**Your instructions**
Please print out every entry below, verbatim.

**Items from a data source**
──────
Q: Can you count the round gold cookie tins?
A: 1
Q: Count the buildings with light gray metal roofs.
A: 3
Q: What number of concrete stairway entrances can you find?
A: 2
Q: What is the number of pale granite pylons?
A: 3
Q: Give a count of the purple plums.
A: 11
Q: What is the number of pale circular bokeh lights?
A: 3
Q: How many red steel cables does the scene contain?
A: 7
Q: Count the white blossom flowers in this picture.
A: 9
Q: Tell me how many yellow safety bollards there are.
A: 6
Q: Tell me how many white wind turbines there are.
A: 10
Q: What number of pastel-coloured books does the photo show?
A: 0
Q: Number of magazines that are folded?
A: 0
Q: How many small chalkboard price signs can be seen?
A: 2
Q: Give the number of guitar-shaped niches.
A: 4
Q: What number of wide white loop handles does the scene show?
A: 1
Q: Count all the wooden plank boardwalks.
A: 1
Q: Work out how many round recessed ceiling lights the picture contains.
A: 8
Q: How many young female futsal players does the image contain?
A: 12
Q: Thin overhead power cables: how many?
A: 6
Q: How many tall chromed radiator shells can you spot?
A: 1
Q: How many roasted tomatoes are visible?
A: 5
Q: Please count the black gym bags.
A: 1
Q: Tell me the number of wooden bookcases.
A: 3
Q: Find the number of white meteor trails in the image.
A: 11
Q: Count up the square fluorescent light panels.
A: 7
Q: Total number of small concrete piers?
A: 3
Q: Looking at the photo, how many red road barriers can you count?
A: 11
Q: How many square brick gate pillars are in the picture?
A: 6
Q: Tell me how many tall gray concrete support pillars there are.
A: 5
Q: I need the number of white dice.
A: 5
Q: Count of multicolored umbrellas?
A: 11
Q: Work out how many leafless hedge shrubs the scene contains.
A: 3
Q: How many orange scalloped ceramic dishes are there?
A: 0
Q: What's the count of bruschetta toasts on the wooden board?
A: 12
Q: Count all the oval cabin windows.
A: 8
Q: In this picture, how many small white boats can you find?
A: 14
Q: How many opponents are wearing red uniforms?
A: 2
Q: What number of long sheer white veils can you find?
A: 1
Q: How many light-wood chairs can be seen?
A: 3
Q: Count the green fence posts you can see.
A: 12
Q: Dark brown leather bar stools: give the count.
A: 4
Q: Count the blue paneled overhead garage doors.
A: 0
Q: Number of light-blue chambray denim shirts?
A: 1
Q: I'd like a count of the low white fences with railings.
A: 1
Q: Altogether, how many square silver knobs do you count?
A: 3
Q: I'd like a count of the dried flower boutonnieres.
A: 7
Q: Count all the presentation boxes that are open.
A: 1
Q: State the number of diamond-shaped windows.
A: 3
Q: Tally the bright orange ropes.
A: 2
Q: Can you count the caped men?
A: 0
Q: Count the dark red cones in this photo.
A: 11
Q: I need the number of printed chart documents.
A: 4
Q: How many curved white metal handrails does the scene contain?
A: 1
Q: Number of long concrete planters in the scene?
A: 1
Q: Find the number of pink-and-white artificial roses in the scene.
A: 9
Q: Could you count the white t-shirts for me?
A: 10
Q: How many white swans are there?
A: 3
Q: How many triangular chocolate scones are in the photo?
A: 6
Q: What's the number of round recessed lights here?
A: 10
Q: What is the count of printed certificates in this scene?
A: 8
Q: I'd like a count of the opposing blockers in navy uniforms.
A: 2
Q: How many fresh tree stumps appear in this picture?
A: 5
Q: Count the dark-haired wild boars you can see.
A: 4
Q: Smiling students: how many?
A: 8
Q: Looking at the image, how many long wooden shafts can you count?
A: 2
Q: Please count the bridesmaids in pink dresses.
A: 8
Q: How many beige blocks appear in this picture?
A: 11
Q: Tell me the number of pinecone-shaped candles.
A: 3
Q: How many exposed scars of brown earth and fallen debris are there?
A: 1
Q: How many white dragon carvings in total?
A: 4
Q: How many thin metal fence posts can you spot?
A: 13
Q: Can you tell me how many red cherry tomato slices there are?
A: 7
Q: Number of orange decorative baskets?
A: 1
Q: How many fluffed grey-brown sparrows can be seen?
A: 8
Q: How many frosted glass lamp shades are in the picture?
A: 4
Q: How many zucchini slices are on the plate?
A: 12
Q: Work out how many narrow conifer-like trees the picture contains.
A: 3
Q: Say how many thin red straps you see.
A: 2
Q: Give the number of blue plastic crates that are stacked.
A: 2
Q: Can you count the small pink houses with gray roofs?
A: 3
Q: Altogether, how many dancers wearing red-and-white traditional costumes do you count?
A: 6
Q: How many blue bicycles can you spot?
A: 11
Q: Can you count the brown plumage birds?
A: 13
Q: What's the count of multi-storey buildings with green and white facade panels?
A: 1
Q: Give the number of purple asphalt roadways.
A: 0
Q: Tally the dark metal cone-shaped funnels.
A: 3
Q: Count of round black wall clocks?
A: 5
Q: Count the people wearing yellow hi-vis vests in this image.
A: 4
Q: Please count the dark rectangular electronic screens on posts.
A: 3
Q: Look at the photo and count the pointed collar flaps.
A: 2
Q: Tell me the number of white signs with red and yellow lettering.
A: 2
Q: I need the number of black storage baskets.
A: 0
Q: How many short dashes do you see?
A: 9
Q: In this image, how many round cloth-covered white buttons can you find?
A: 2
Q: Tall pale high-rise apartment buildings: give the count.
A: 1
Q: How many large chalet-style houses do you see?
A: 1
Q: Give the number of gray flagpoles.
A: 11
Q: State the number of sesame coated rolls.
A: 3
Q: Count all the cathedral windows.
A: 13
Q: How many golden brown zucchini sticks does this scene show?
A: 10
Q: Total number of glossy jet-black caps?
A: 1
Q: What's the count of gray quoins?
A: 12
──────
**Result**
Q: Can you count the round gold cookie tins?
A: 1
Q: Count the buildings with light gray metal roofs.
A: 3
Q: What number of concrete stairway entrances can you find?
A: 2
Q: What is the number of pale granite pylons?
A: 3
Q: Give a count of the purple plums.
A: 11
Q: What is the number of pale circular bokeh lights?
A: 3
Q: How many red steel cables does the scene contain?
A: 7
Q: Count the white blossom flowers in this picture.
A: 9
Q: Tell me how many yellow safety bollards there are.
A: 6
Q: Tell me how many white wind turbines there are.
A: 10
Q: What number of pastel-coloured books does the photo show?
A: 0
Q: Number of magazines that are folded?
A: 0
Q: How many small chalkboard price signs can be seen?
A: 2
Q: Give the number of guitar-shaped niches.
A: 4
Q: What number of wide white loop handles does the scene show?
A: 1
Q: Count all the wooden plank boardwalks.
A: 1
Q: Work out how many round recessed ceiling lights the picture contains.
A: 8
Q: How many young female futsal players does the image contain?
A: 12
Q: Thin overhead power cables: how many?
A: 6
Q: How many tall chromed radiator shells can you spot?
A: 1
Q: How many roasted tomatoes are visible?
A: 5
Q: Please count the black gym bags.
A: 1
Q: Tell me the number of wooden bookcases.
A: 3
Q: Find the number of white meteor trails in the image.
A: 11
Q: Count up the square fluorescent light panels.
A: 7
Q: Total number of small concrete piers?
A: 3
Q: Looking at the photo, how many red road barriers can you count?
A: 11
Q: How many square brick gate pillars are in the picture?
A: 6
Q: Tell me how many tall gray concrete support pillars there are.
A: 5
Q: I need the number of white dice.
A: 5
Q: Count of multicolored umbrellas?
A: 11
Q: Work out how many leafless hedge shrubs the scene contains.
A: 3
Q: How many orange scalloped ceramic dishes are there?
A: 0
Q: What's the count of bruschetta toasts on the wooden board?
A: 12
Q: Count all the oval cabin windows.
A: 8
Q: In this picture, how many small white boats can you find?
A: 14
Q: How many opponents are wearing red uniforms?
A: 2
Q: What number of long sheer white veils can you find?
A: 1
Q: How many light-wood chairs can be seen?
A: 3
Q: Count the green fence posts you can see.
A: 12
Q: Dark brown leather bar stools: give the count.
A: 4
Q: Count the blue paneled overhead garage doors.
A: 0
Q: Number of light-blue chambray denim shirts?
A: 1
Q: I'd like a count of the low white fences with railings.
A: 1
Q: Altogether, how many square silver knobs do you count?
A: 3
Q: I'd like a count of the dried flower boutonnieres.
A: 7
Q: Count all the presentation boxes that are open.
A: 1
Q: State the number of diamond-shaped windows.
A: 3
Q: Tally the bright orange ropes.
A: 2
Q: Can you count the caped men?
A: 0
Q: Count the dark red cones in this photo.
A: 11
Q: I need the number of printed chart documents.
A: 4
Q: How many curved white metal handrails does the scene contain?
A: 1
Q: Number of long concrete planters in the scene?
A: 1
Q: Find the number of pink-and-white artificial roses in the scene.
A: 9
Q: Could you count the white t-shirts for me?
A: 10
Q: How many white swans are there?
A: 3
Q: How many triangular chocolate scones are in the photo?
A: 6
Q: What's the number of round recessed lights here?
A: 10
Q: What is the count of printed certificates in this scene?
A: 8
Q: I'd like a count of the opposing blockers in navy uniforms.
A: 2
Q: How many fresh tree stumps appear in this picture?
A: 5
Q: Count the dark-haired wild boars you can see.
A: 4
Q: Smiling students: how many?
A: 8
Q: Looking at the image, how many long wooden shafts can you count?
A: 2
Q: Please count the bridesmaids in pink dresses.
A: 8
Q: How many beige blocks appear in this picture?
A: 11
Q: Tell me the number of pinecone-shaped candles.
A: 3
Q: How many exposed scars of brown earth and fallen debris are there?
A: 1
Q: How many white dragon carvings in total?
A: 4
Q: How many thin metal fence posts can you spot?
A: 13
Q: Can you tell me how many red cherry tomato slices there are?
A: 7
Q: Number of orange decorative baskets?
A: 1
Q: How many fluffed grey-brown sparrows can be seen?
A: 8
Q: How many frosted glass lamp shades are in the picture?
A: 4
Q: How many zucchini slices are on the plate?
A: 12
Q: Work out how many narrow conifer-like trees the picture contains.
A: 3
Q: Say how many thin red straps you see.
A: 2
Q: Give the number of blue plastic crates that are stacked.
A: 2
Q: Can you count the small pink houses with gray roofs?
A: 3
Q: Altogether, how many dancers wearing red-and-white traditional costumes do you count?
A: 6
Q: How many blue bicycles can you spot?
A: 11
Q: Can you count the brown plumage birds?
A: 13
Q: What's the count of multi-storey buildings with green and white facade panels?
A: 1
Q: Give the number of purple asphalt roadways.
A: 0
Q: Tally the dark metal cone-shaped funnels.
A: 3
Q: Count of round black wall clocks?
A: 5
Q: Count the people wearing yellow hi-vis vests in this image.
A: 4
Q: Please count the dark rectangular electronic screens on posts.
A: 3
Q: Look at the photo and count the pointed collar flaps.
A: 2
Q: Tell me the number of white signs with red and yellow lettering.
A: 2
Q: I need the number of black storage baskets.
A: 0
Q: How many short dashes do you see?
A: 9
Q: In this image, how many round cloth-covered white buttons can you find?
A: 2
Q: Tall pale high-rise apartment buildings: give the count.
A: 1
Q: How many large chalet-style houses do you see?
A: 1
Q: Give the number of gray flagpoles.
A: 11
Q: State the number of sesame coated rolls.
A: 3
Q: Count all the cathedral windows.
A: 13
Q: How many golden brown zucchini sticks does this scene show?
A: 10
Q: Total number of glossy jet-black caps?
A: 1
Q: What's the count of gray quoins?
A: 12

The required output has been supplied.